Roelant replied to Every Door OSM Editor

@everydoor ok, thanks for explaining!

And to make sure I understand: there’s no such thing as a private scribble just for oneself to proces later?

(Which would fill the gap of an iOS version of geonotes, which is painfully lacking 😅)

Every Door OSM Editor replied to Roelant

@Roelant No, there are no private scribbles, although it's possible to filter by username.

Next year it will most likely be possible to redirect the editor to use your own geoscribbles instance.

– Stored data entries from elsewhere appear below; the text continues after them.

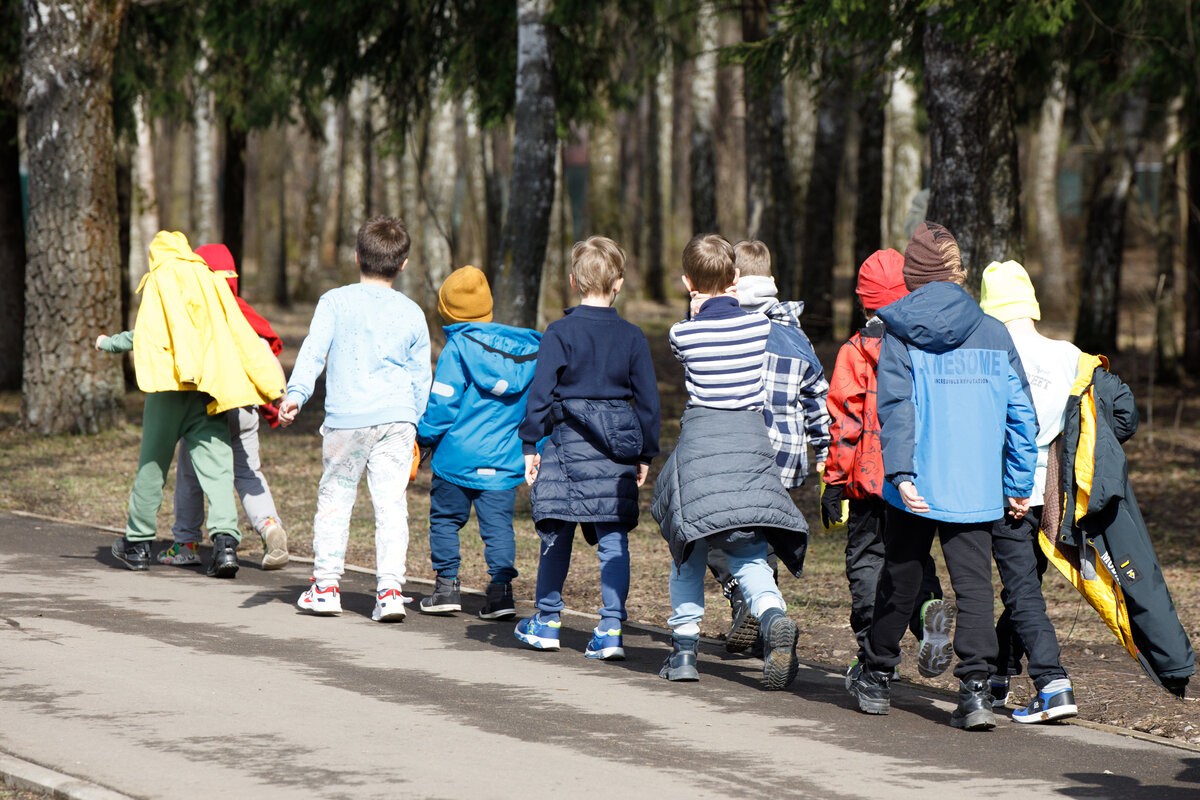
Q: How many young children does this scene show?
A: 10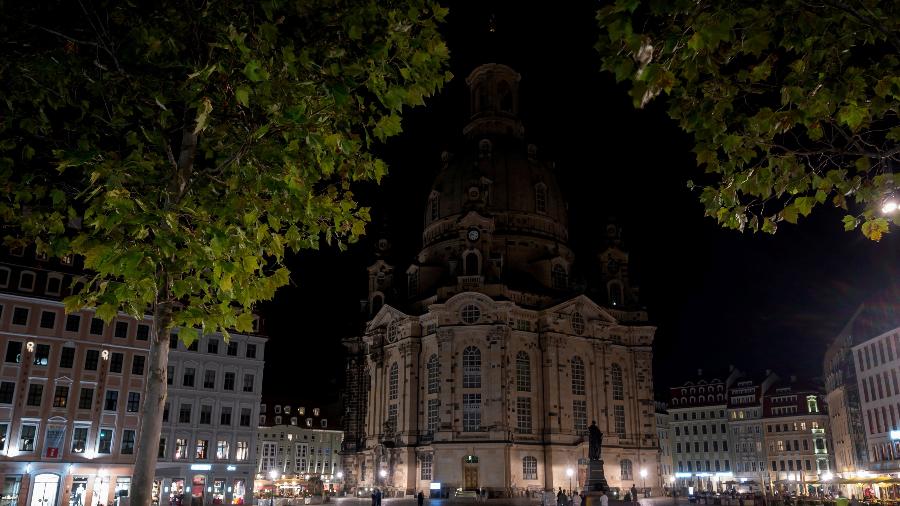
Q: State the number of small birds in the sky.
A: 0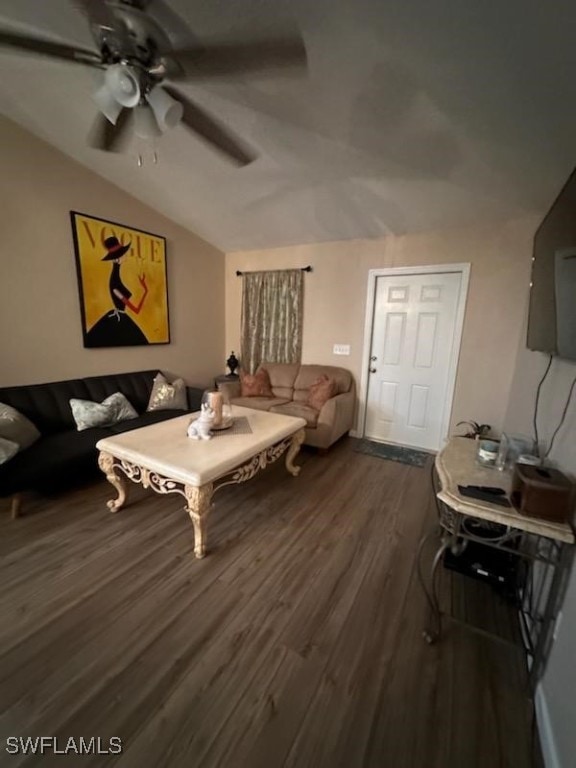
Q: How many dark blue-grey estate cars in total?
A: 0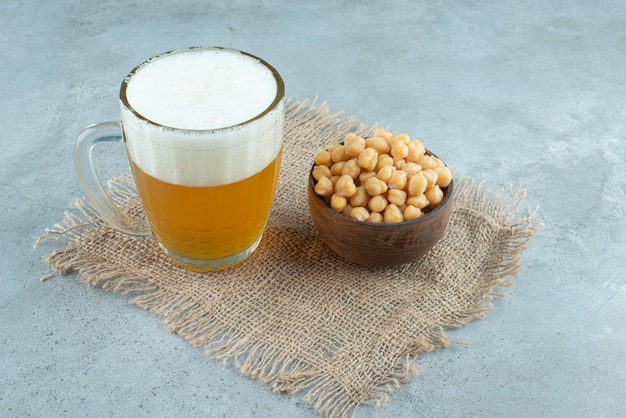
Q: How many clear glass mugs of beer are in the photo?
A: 1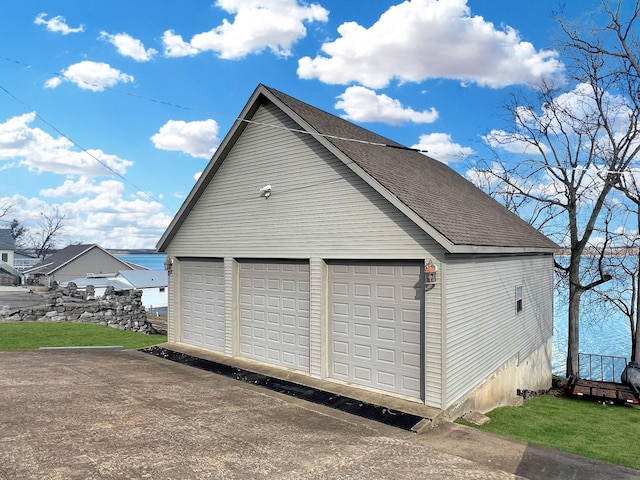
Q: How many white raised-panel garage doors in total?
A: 3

DemonHusky replied to Every Door OSM Editor

@everydoor I originally downloaded Every Door to start adding shop hours, still lots to go, it'd be great to have more people join in

Julien Deswaef replied to Every Door OSM Editor

@everydoor I'm glad to find Every Door with this post that was boosted. Been a user of #StreetComplete for a couple years, but I was missing a quick editor to add new stuff. Looks like Every Door will be good to add to my tools.

Paguro :osm:

@everydoor @pascal_n That is true! Statistics rot your brain if you're not careful. That's why Youtubers are now so focused on growth and numbers at all costs, like they were a SIlicon Valley startup on the lookout for VC.
EveryDoor is one of the only two tools I use in my regular on-site mapping. It's clear, concise, yeah a bit buggy but very complete! I mapped entire parks and city centres with it.
What is the other tool I use, you ask?
Vespucci.
Yeah no more SCEE with 1 changeset per edit!! 😣

Paguro :osm:

@everydoor @pascal_n So there's no point in comparing EE with SCEE. Let alone with SC. SC is for newbies, SCEE has very helpful pictures and clarifications, ED is like a swiss army knife for little things (nature, street decor, little details) and data validation & updating (amenities, buildings, etc.) plus a great set of presets that, listen carefully, includes Wikidata and common brand entries! Unbelievably helpful in malls, e.g. not guessing whether "Yamamay" is clothing, lingerie or women's.